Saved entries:
►

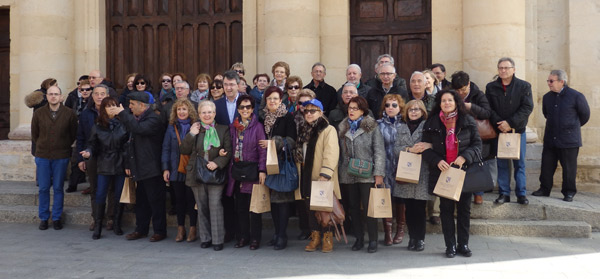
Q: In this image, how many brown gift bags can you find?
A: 8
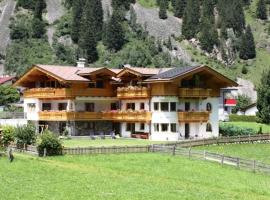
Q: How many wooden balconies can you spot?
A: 5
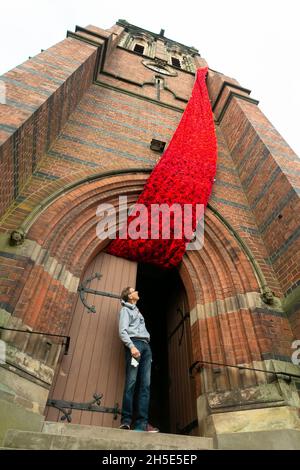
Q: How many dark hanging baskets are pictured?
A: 0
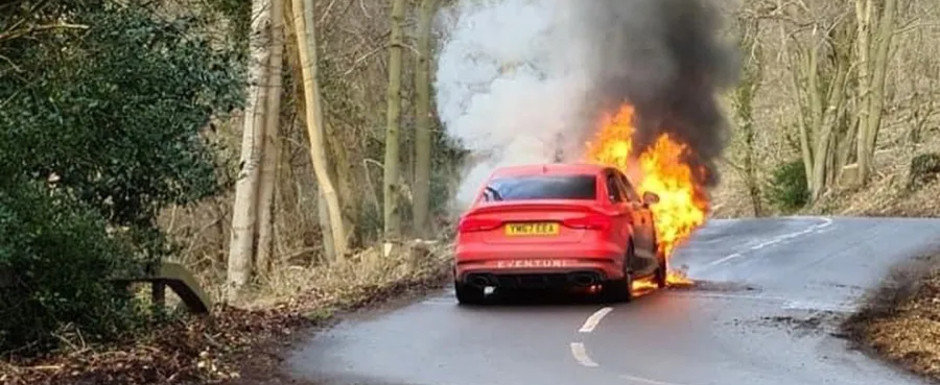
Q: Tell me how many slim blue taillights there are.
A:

◄

§ Work order:
All entries must be written out again exactly as given, with no pictures in the copy.

§ Answer to this problem:
Q: In this image, how many brown gift bags can you find?
A: 8
Q: How many wooden balconies can you spot?
A: 5
Q: How many dark hanging baskets are pictured?
A: 0
Q: Tell me how many slim blue taillights there are.
A:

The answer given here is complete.